Activity:
The answer must be every line from the listing that holds the string "many".

--------------------

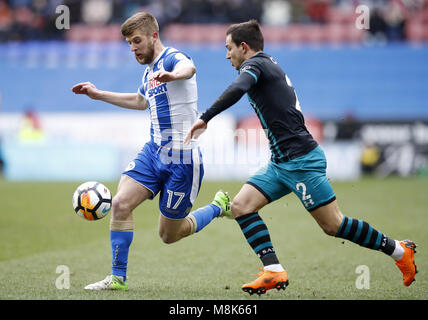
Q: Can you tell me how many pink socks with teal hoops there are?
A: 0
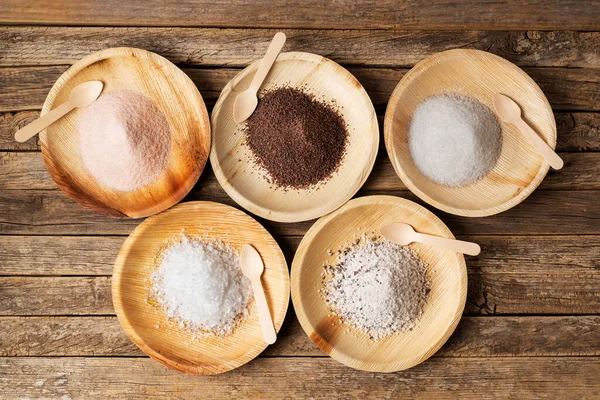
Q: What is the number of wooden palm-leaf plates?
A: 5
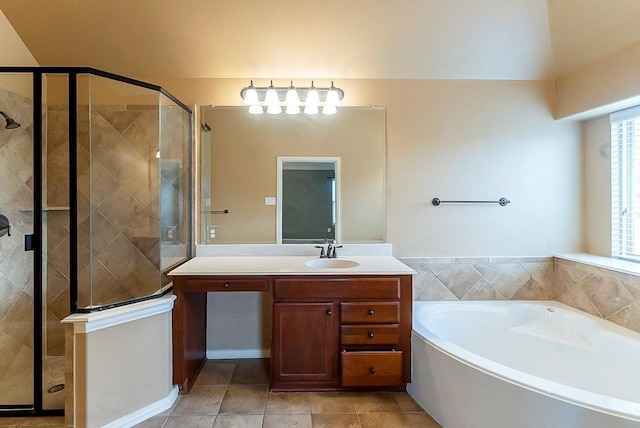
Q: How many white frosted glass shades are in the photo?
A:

--------------------

Written answer:
Q: Can you tell me how many pink socks with teal hoops there are?
Q: How many white frosted glass shades are in the photo?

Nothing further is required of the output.